▸ **BRIEF**
Go through the entries below and copy every line that holds the word "many".

▸ **RECORDS FOR PROCESSING**
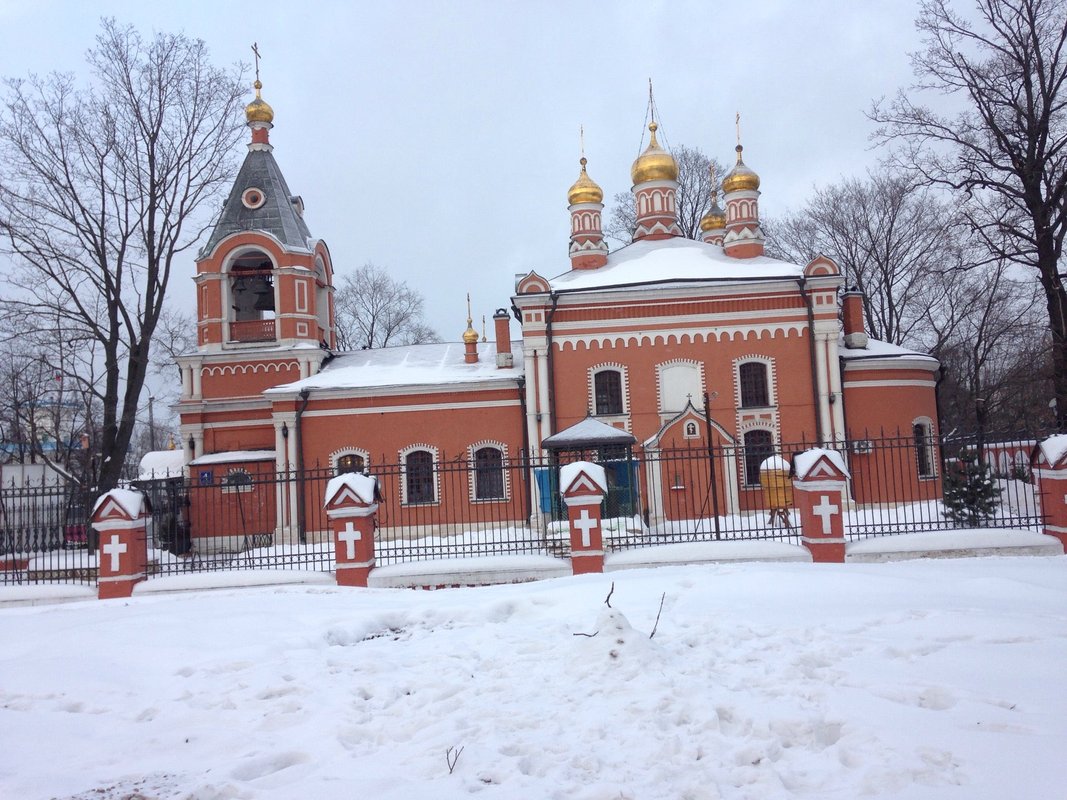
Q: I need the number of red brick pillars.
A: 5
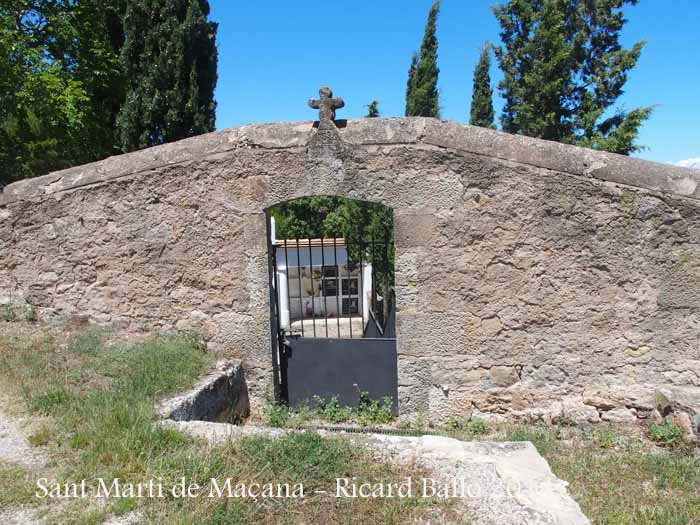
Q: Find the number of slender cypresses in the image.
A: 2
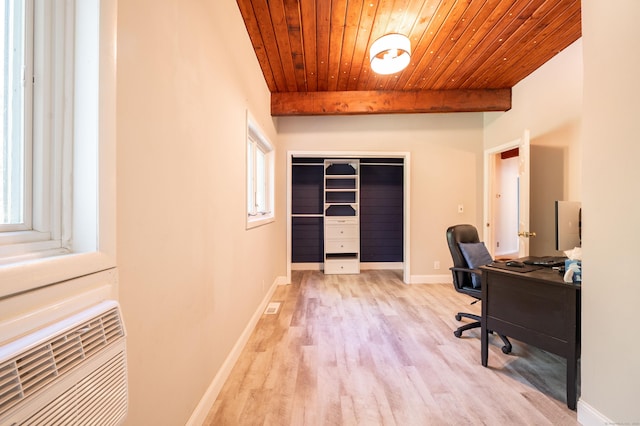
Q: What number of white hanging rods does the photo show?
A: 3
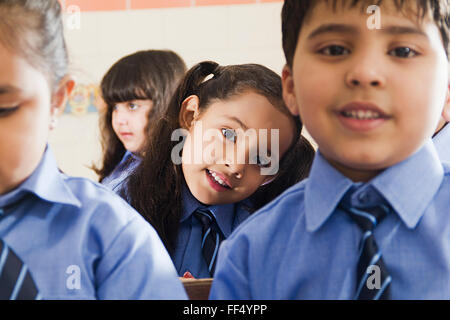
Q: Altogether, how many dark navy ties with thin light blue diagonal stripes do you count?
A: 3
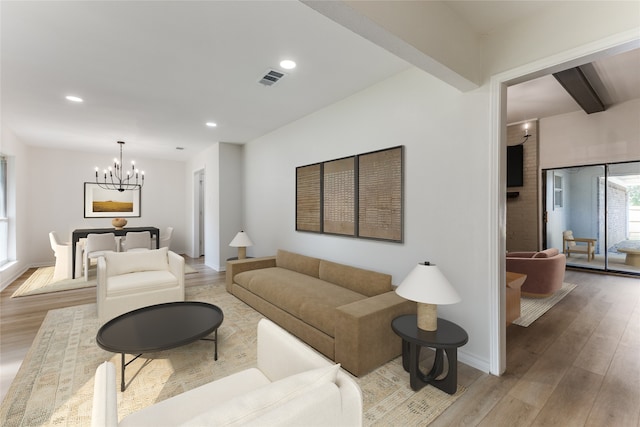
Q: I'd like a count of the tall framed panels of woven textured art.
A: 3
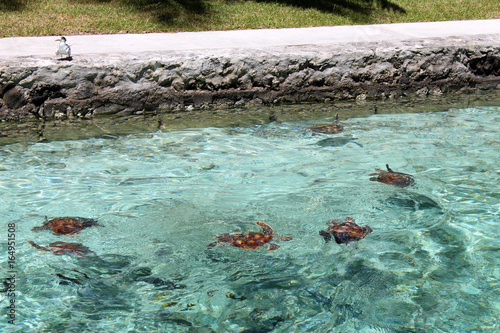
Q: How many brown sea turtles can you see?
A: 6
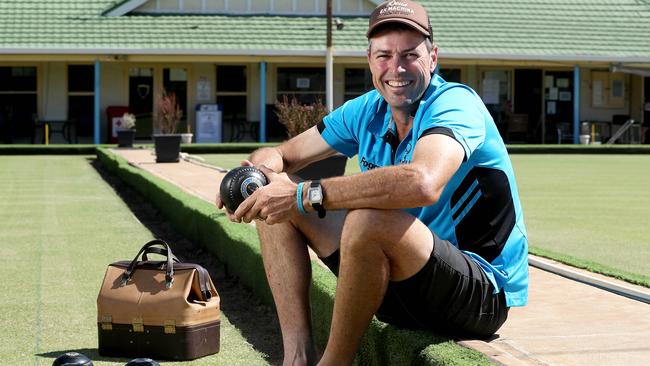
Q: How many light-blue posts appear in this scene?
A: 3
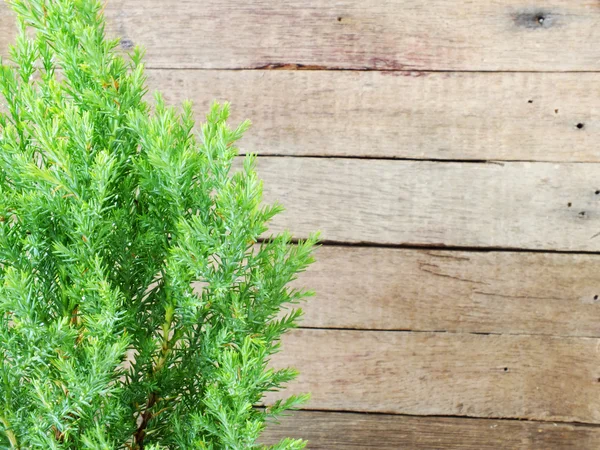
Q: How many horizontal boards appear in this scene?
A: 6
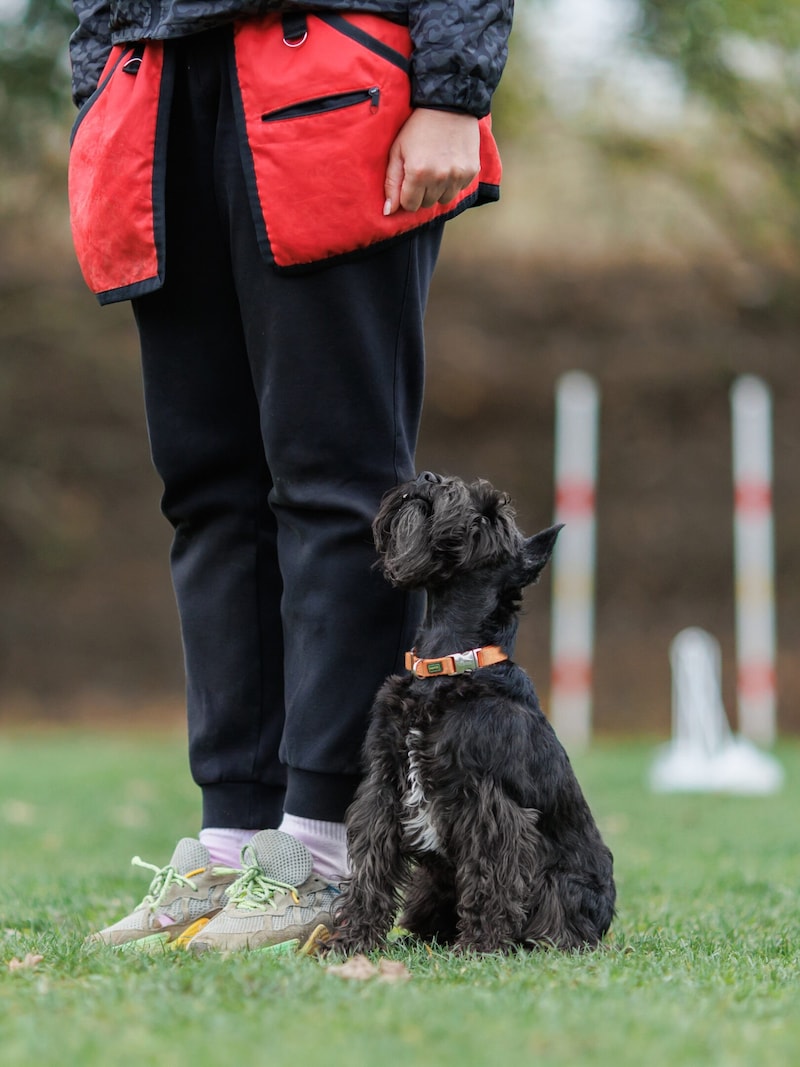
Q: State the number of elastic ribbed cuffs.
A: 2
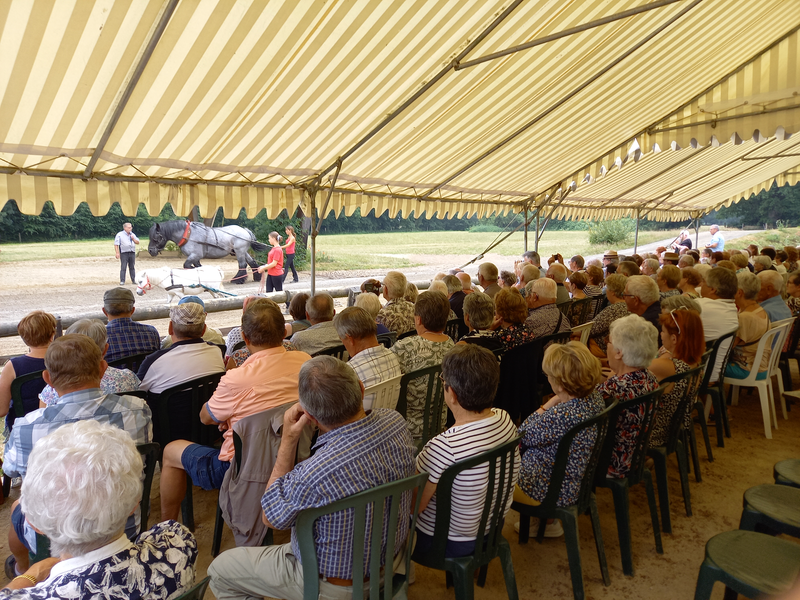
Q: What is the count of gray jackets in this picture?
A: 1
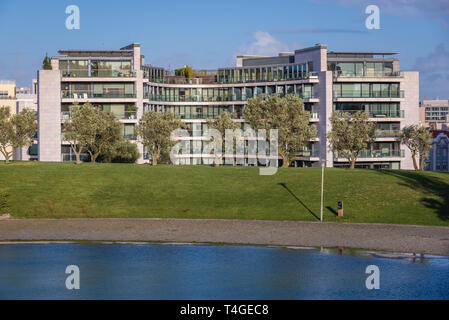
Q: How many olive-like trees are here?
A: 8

▸ **RESPONSE BOX**
Q: Altogether, how many dark navy ties with thin light blue diagonal stripes do you count?
Q: How many brown sea turtles can you see?
Q: How many light-blue posts appear in this scene?
Q: How many horizontal boards appear in this scene?
Q: How many olive-like trees are here?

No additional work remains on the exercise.